ABOUT THIS EXERCISE
From the material below, return exactly the lines starting at the one that holds "Q: What is the count of small" and ending at the one that holds "Q: Altogether, how". Pictures stay out of the answer.

EXTRACTED DATA
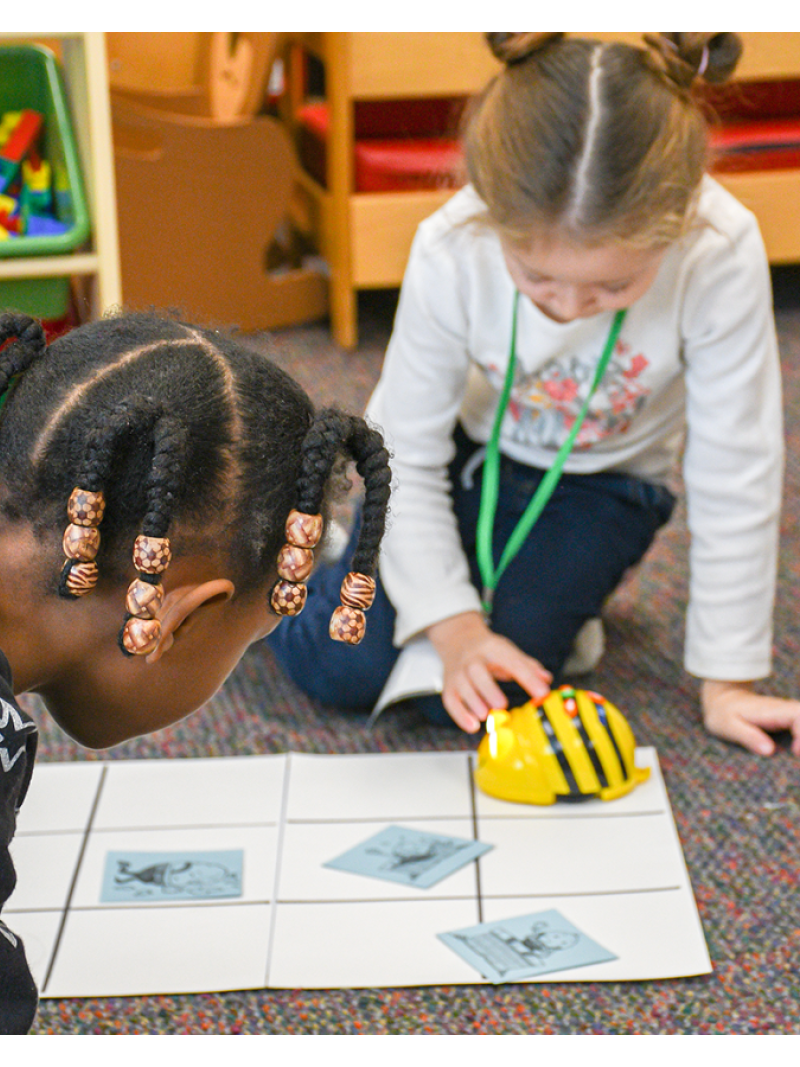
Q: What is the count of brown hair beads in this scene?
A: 11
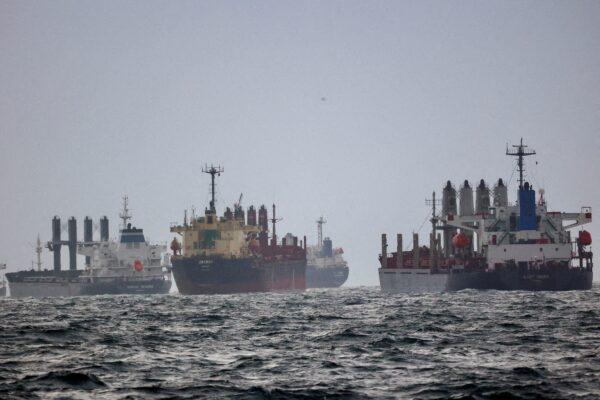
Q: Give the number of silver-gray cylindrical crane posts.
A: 4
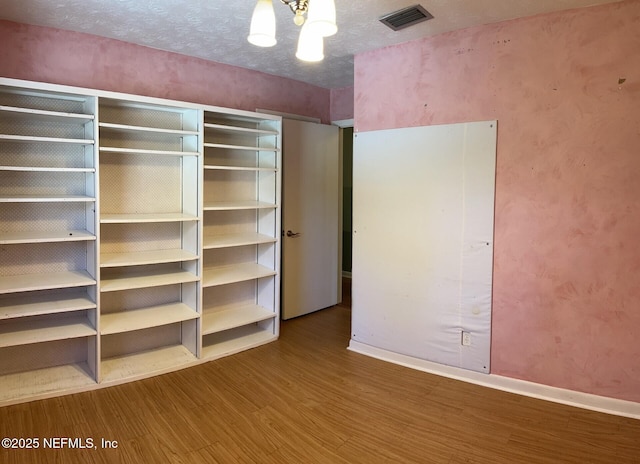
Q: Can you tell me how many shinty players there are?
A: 0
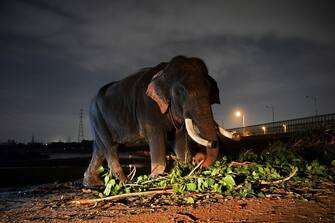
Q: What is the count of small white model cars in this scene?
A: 0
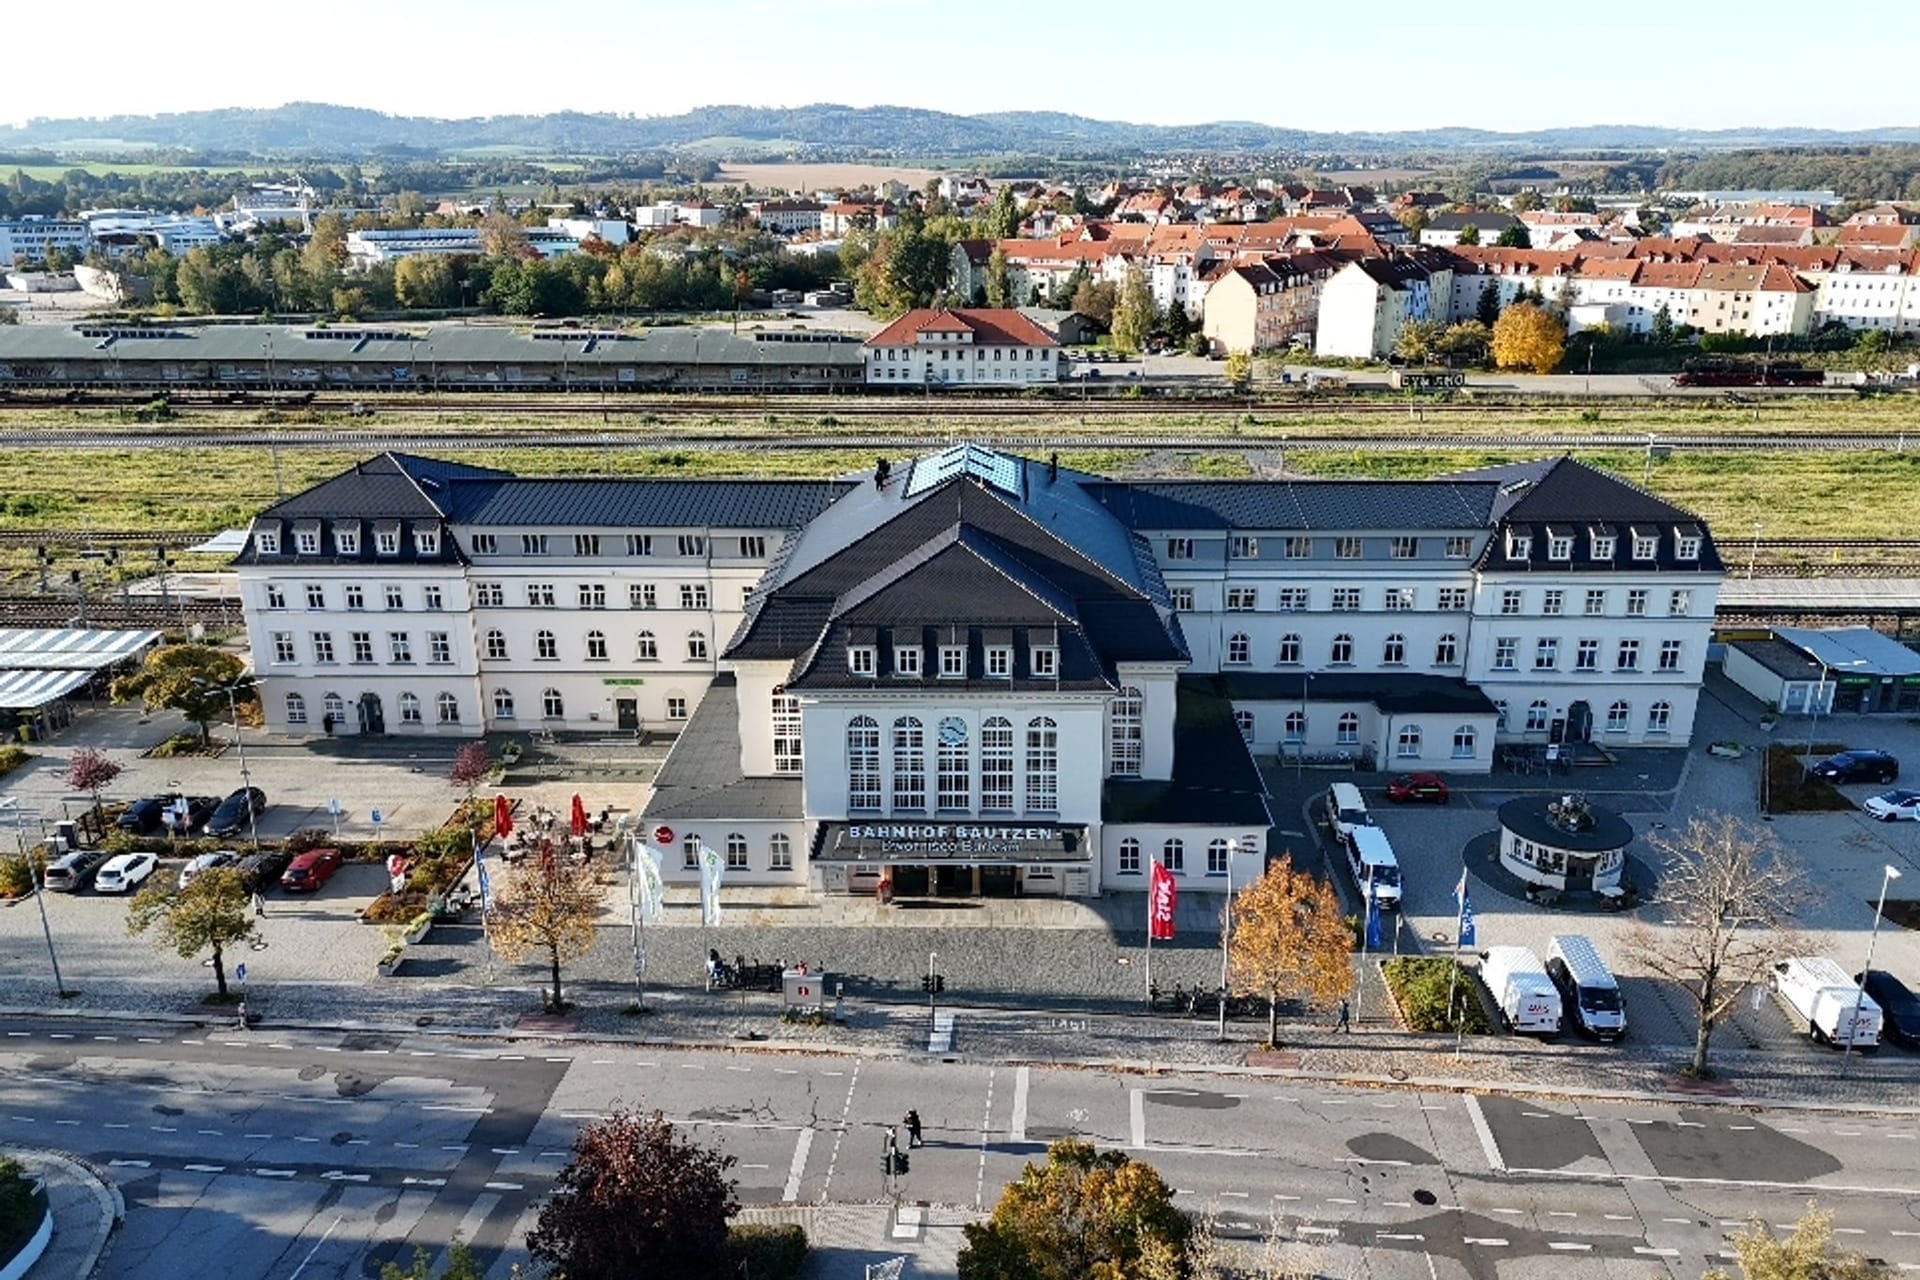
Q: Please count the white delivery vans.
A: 5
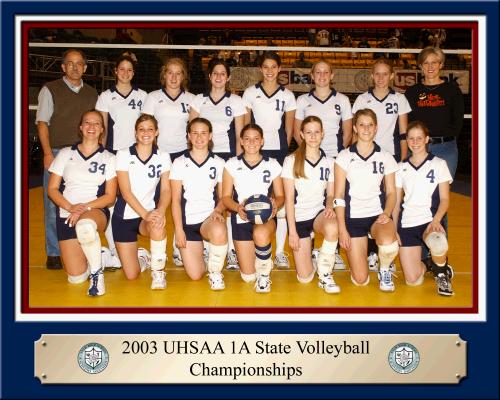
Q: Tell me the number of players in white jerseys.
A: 13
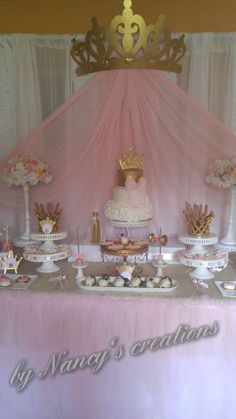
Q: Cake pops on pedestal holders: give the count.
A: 2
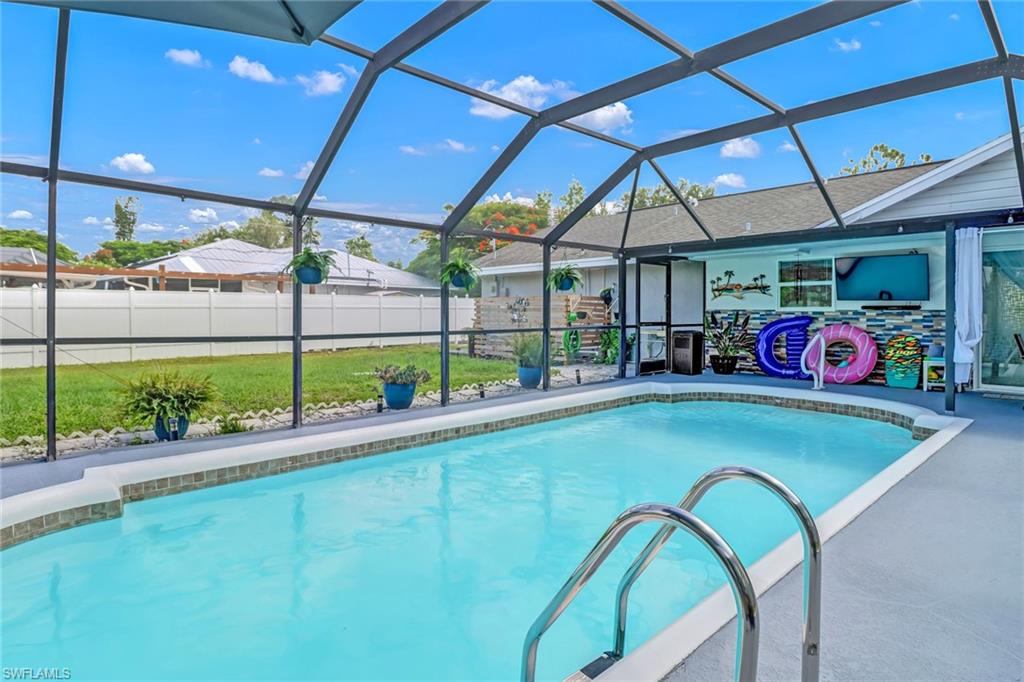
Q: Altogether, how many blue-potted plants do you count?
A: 6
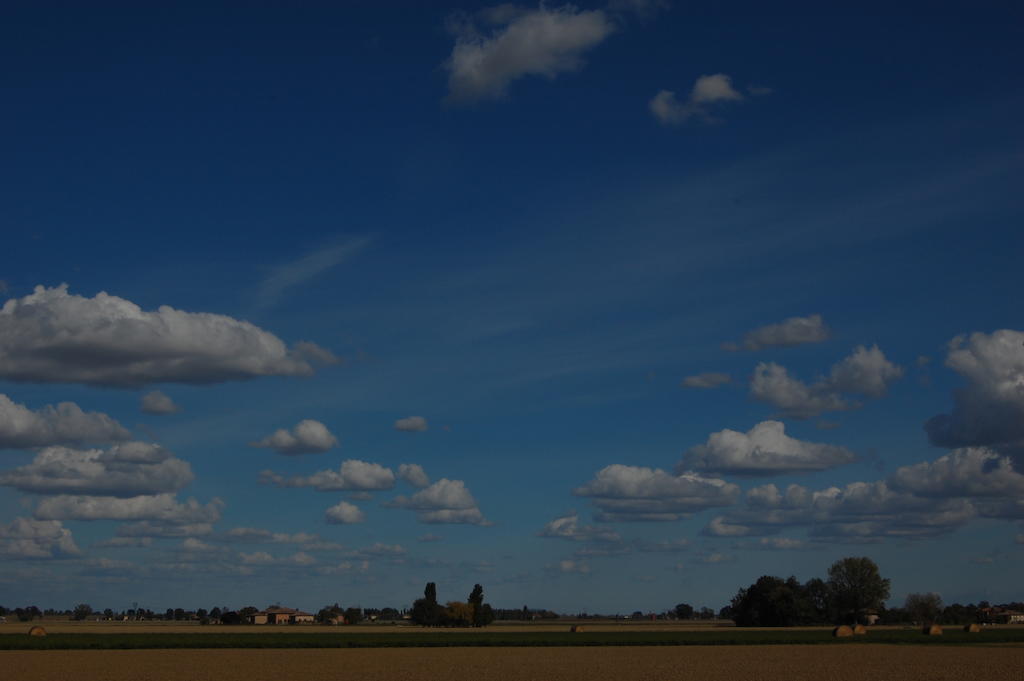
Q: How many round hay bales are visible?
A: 6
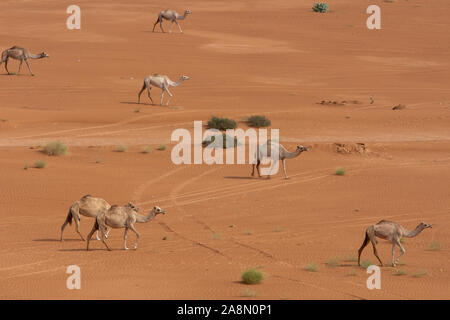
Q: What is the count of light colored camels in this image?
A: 1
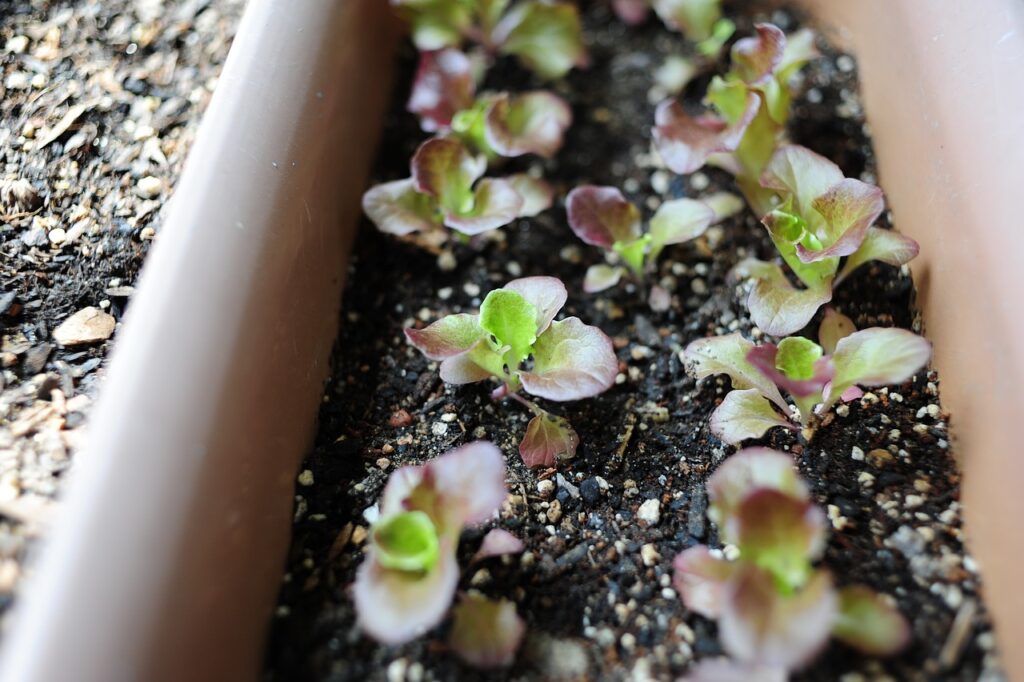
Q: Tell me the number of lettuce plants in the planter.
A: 11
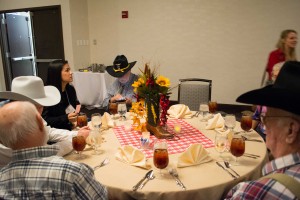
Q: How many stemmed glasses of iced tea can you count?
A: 7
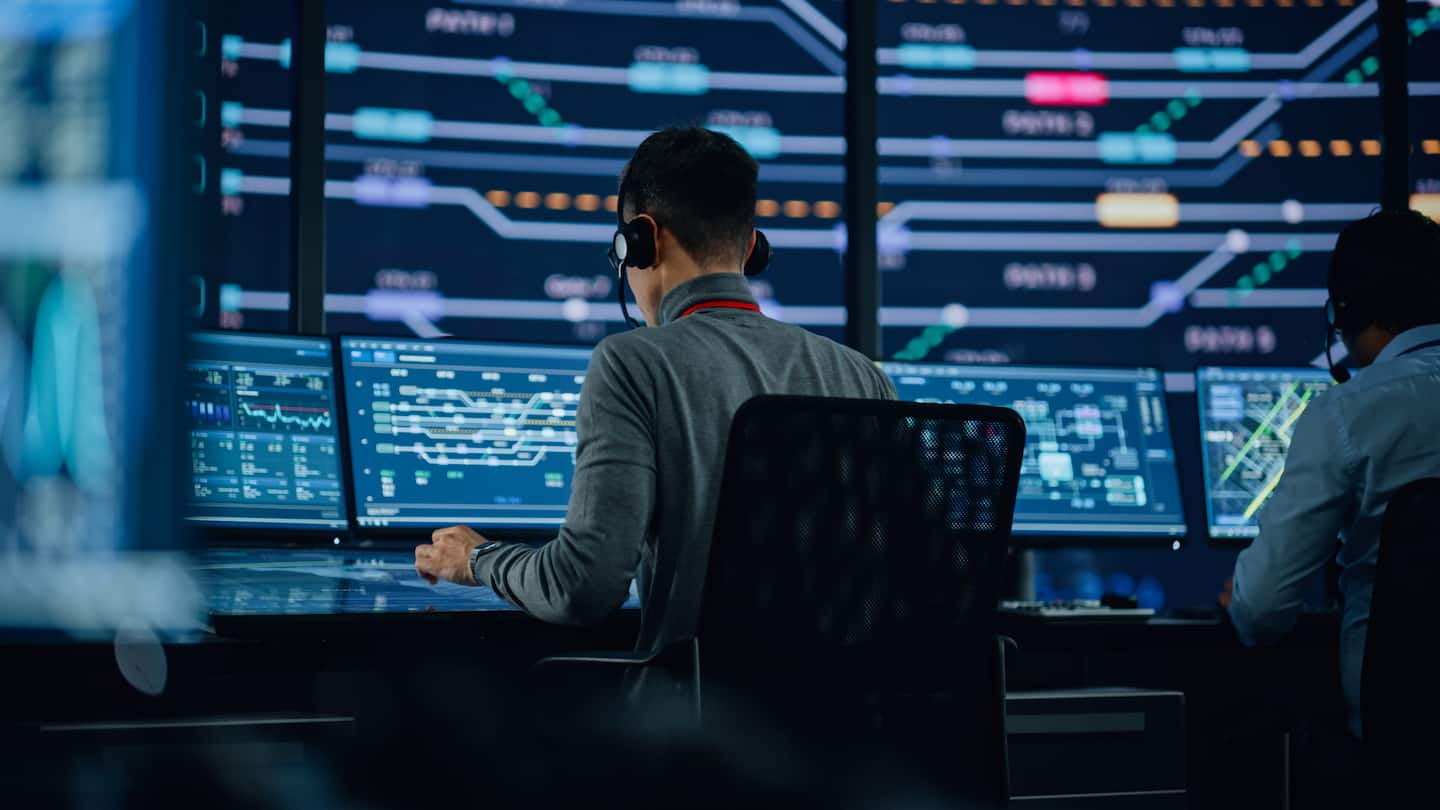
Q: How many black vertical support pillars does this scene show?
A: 3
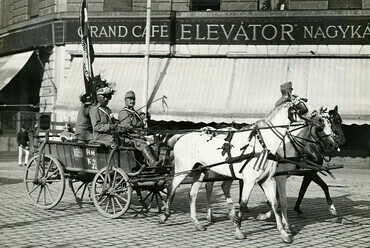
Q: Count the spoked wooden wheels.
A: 4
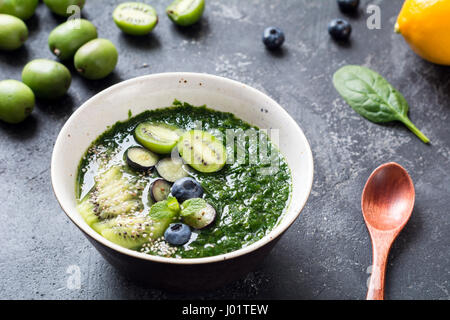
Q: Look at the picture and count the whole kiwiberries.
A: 7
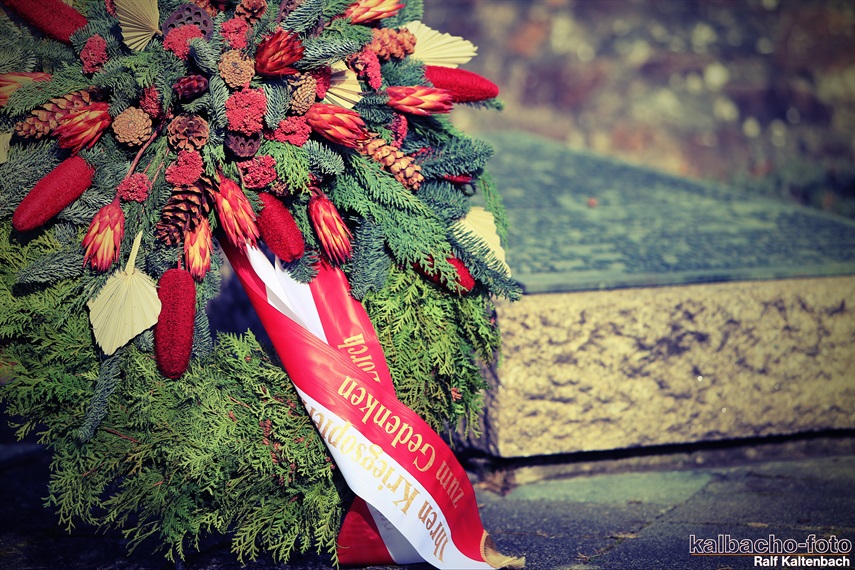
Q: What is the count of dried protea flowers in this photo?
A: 10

OUTPUT OF THE EXERCISE
Q: What is the count of small white model cars in this scene?
A: 0
Q: Please count the white delivery vans.
A: 5
Q: Tell me the number of players in white jerseys.
A: 13
Q: Cake pops on pedestal holders: give the count.
A: 2
Q: Altogether, how many blue-potted plants do you count?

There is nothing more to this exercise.